Beyond Kanner and Asperger – Part 2. Dr. Coplan continues his discussion of a paradigm shift in the way we frame ASD

Ever since Kanner’s 1943 paper, clinicians have been arguing about how atypical is “atypical enough” to qualify for an autism diagnosis. Diagnosing ASD in a child with moderate to severe atypicality generally is not a problem. Problems arise, however, when considering adults, and/or persons with mild atypicality. There are a couple of reasons for this. First, Leo Kanner’s ghost – with its insistence that autism is both rare and severe – continues to roam the halls of the American Psychiatric Association. Thus, DSM5 clings to a fictitious boundary between “Normal” and “Abnormal,” and emphatically rejects the concepts of “compensated” or “subclinical” ASD. In the view of DSM5, treatments merely “mask” symptoms, and in order to qualify for an autism diagnosis an individual must remain “significantly impaired.” At a deeper level, however, there is another problem: ironically, autism experts have a tendency to over-focus on atypicality in isolation, and miss the forest for the trees. Paradoxically, taking autism out of the middle of the picture will actually let us think more clearly about ASD – just as taking earth out of the center of the solar system enables us to think more clearly about astronomy.
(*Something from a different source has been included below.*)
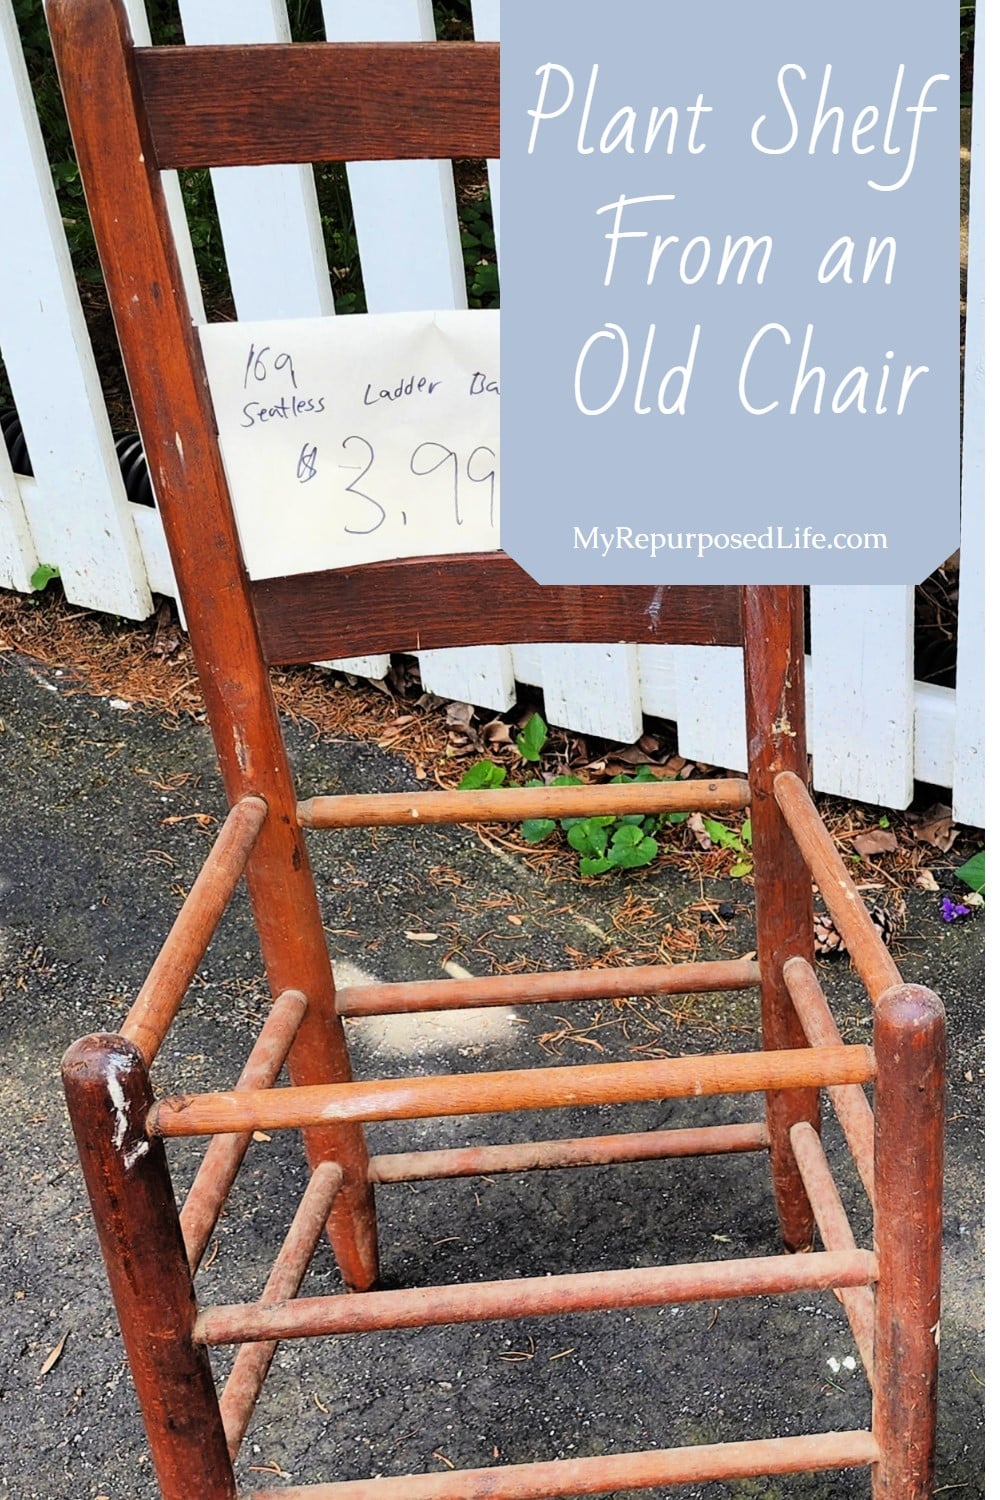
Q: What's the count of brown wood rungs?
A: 12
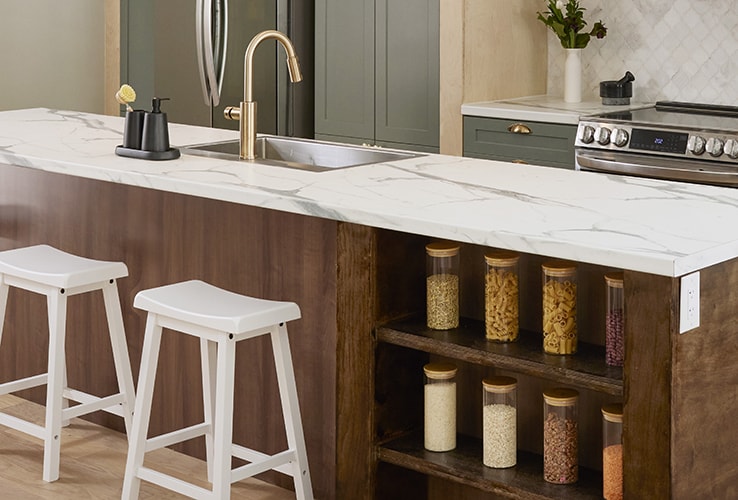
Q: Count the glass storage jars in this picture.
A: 8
As we discussed last time, Copernicus revolutionized astronomy by advancing a “heliocentric” model of the solar system. At one stroke, this paradigm shift solved a lot of problems in celestial mechanics. Before explaining his model in detail, Copernicus laid out a foundation of seven basic principles, such as:

  • All the spheres revolve about the sun as their midpoint, and therefore the sun is the center of the universe.

  • What appear to us as motions of the sun arise not from motion of the sun, but from the motion of the earth…which revolve(s) about the sun like any other planet.

These and a few additional basic principles formed the foundation for all that followed.

Likewise, my paradigm for viewing ASD is based on a set of seven fundamental principles:

  1. Atypicality (i.e., “autistic behavior”) exists in various degrees, from profound to minimal.

  2. There is no clear boundary between atypical and “normal.” Rather, atypical traits are distributed throughout the entire population.

  3. General Intelligence (IQ) is a separate property from atypicality.

  4. Atypicality of any degree can co-exist with any level of general intelligence.

  5. At any given age, the clinical picture is determined by the joint impact of the degree of atypicality and the level of general intelligence.

  6. Atypicality has a natural history of improvement over time, irrespective of treatment.

  7. Long-term outcome is primarily determined by the joint impact of the degree of atypicality and level of general intelligence. The higher the IQ, the faster and more completely atypicality fades, as time passes.

Taken individually, most of these principles are not new. What is new is the way I’ve put them together. Specifically, what I propose is a frame of reference that simultaneously takes into account the degree of atypicality, level of general intelligence, and age (or, Time). These variables form the axes of a 3D graph, on which we can plot the location and progress of a person with ASD over time. As I will explain, atypicality forms one axis of the graph, but atypicality is not situated at the center of the picture. Just as Copernicus enhanced our understanding of the heavens by taking earth out of the center, I submit that we will have a clearer view of what’s going on with persons with ASD by moving atypicality out of the center of the discussion, and placing it within a broader context.

More next time.

[Tweet “Kanner’s ghost continues to haunt the American Psychiatric Association”]

Continue to part three.

James Coplan, MD is an Internationally recognized clinician, author, and public speakerin the fields of early child development, early language development and autistic spectrum disorders. Join Dr. Coplan on Facebook and Twitter. Have a question for Dr. Coplan? Ask the doctor.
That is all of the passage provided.